The most complex forms of social organization are made from high levels of cooperation. They are furthered with altruistic acts performed by at least some of the colony members. The highest level of cooperation and altruism is that of eusociality, in which some colony members surrender part or all of their personal reproduction in order to increase reproduction by the “royal” caste specialized for that purpose.

As I’ve pointed out, there are two competing theories of the origin of advanced social organization.
One is the standard theory of natural selection. It has proved correct across a broad range of social and nonsocial phenomena, improving in precision since the origin of modern population genetics in the 1920s and modern synthesis of evolutionary theory in the 1930s. It is based on the principle that the unit of heredity is the gene, which typically acts as part of a network of genes, and the target of natural selection is the trait prescribed by the gene. For example, an unfavorable mutant gene in humans is that which prescribes cystic fibrosis. The gene is rare because its phenotype cystic fibrosis is selected against—it lowers longevity and reproduction. Examples of favorable mutant genes are those that prescribe adult lactose tolerance. After originating in dairying populations in Europe and Africa, the phenotype prescribed by the mutated genes made milk available as a reliable adult food, and thereby increased the comparative longevity and reproduction of the people possessing them.

A gene for a trait that affects a group member’s longevity and reproduction relative to other members in the same group is said to be subject to individual-level natural selection. A gene for a trait entailing cooperation and other forces of interaction with fellow group members may or may not be subject to individual-level selection. In either case it is also likely to affect longevity
and reproduction of the group as a whole. Because groups compete with other groups, in both conflict and their relative efficiency in resource extraction, their differing traits are subject to natural selection. In particular, the genes prescribing interactive (hence social) traits are subject to group-level selection.

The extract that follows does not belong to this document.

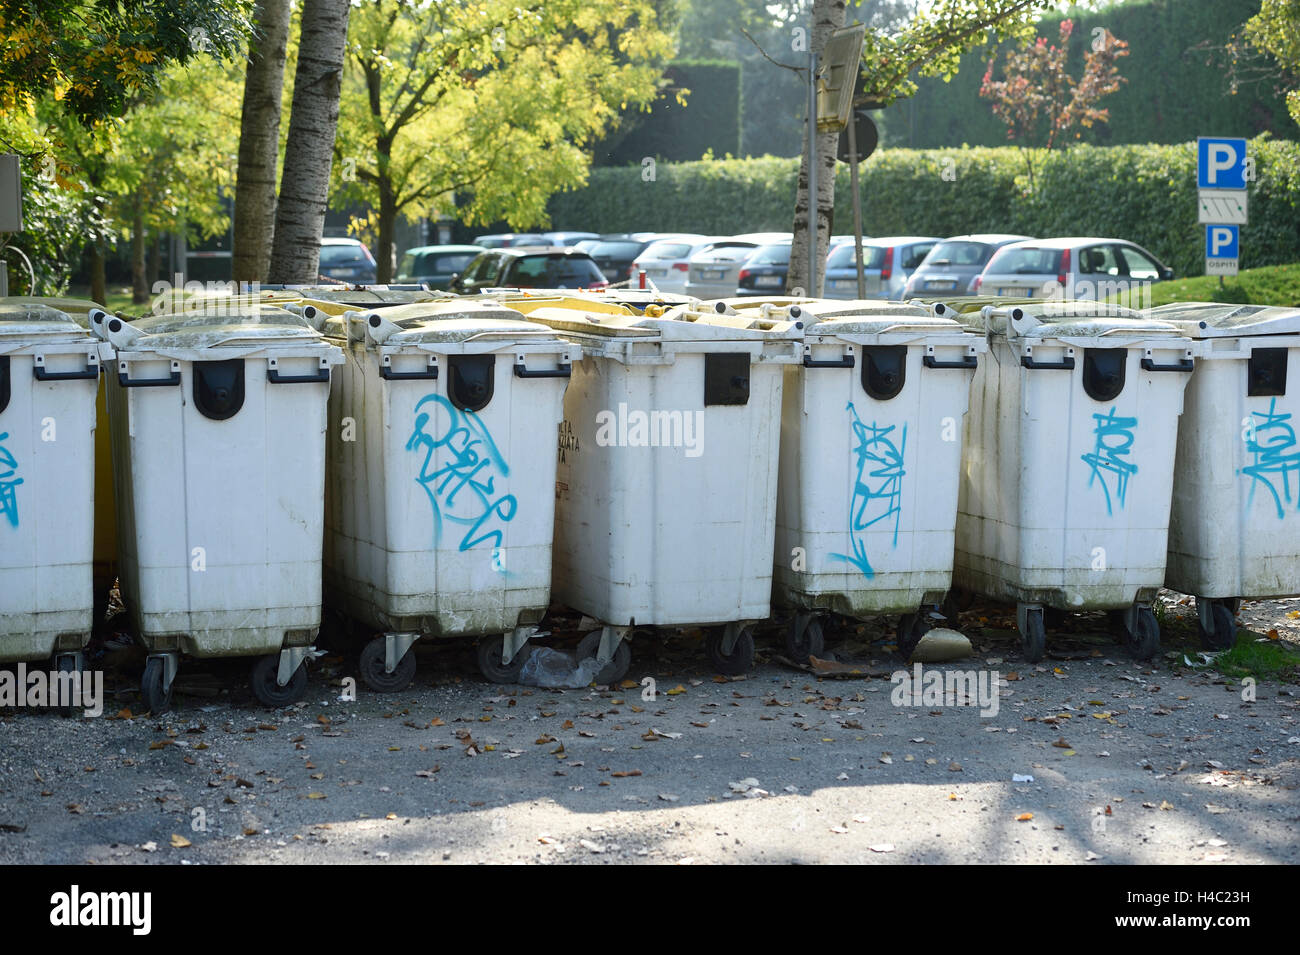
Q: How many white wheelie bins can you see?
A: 7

Here is a simplified scenario of evolution according to the standard theory of natural selection. A successful thief furthers his own interests and those of his offspring, but his actions weaken the remainder of the group. Any genes proscribing his psychopathic behavior will increase within the group from one generation to the next—but, like a parasite causing a disease in an organism, his activity weakens the rest of the group—and eventually the thief himself. At the opposite extreme, a valiant warrior leads his group to victory, but in doing so is killed in battle, leaving few or no offspring. His genes for heroism are lost with him, but the remainder of the group, and the heroism genes they share, benefit and increase.

The two levels of natural selection, individual and group, illustrated by these extremes, are in opposition. They will in time lead to either a balance of the opposing genes or an extinction of one of the two kinds altogether. Their action is summarized in this maxim: selfish members win within groups, but groups of altruists best groups of selfish members.

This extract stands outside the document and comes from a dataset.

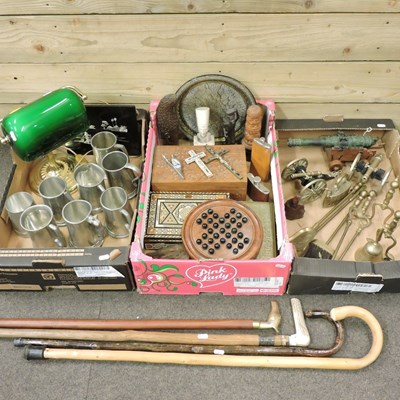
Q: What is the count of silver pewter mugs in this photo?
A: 8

The theory of inclusive fitness, in opposition to the standard theory of natural selection, and with it the established principles of population genetics, treats the individual group member, not its individual genes, as the unit of selection. Social evolution arises from the sum of all the interactions of the individual with each of the other group members in turn, multiplied by the degree of hereditary kinship between each pair. All the effects of this multiplicity of interactions on the individual, both positive and negative, make up its inclusive fitness.

Although the controversy between natural selection and inclusive fitness still flickers here and there, the assumptions of the theory of inclusive fitness have proved to be applicable only in a few extreme cases unlikely to occur on Earth or any other planet. No example of inclusive fitness has been directly measured. All that has been accomplished is an indirect analysis called the regressive method, which unfortunately has itself been mathematically invalidated. The use of the individual or group as the unit of heredity, rather than the gene, is an even more fundamental error.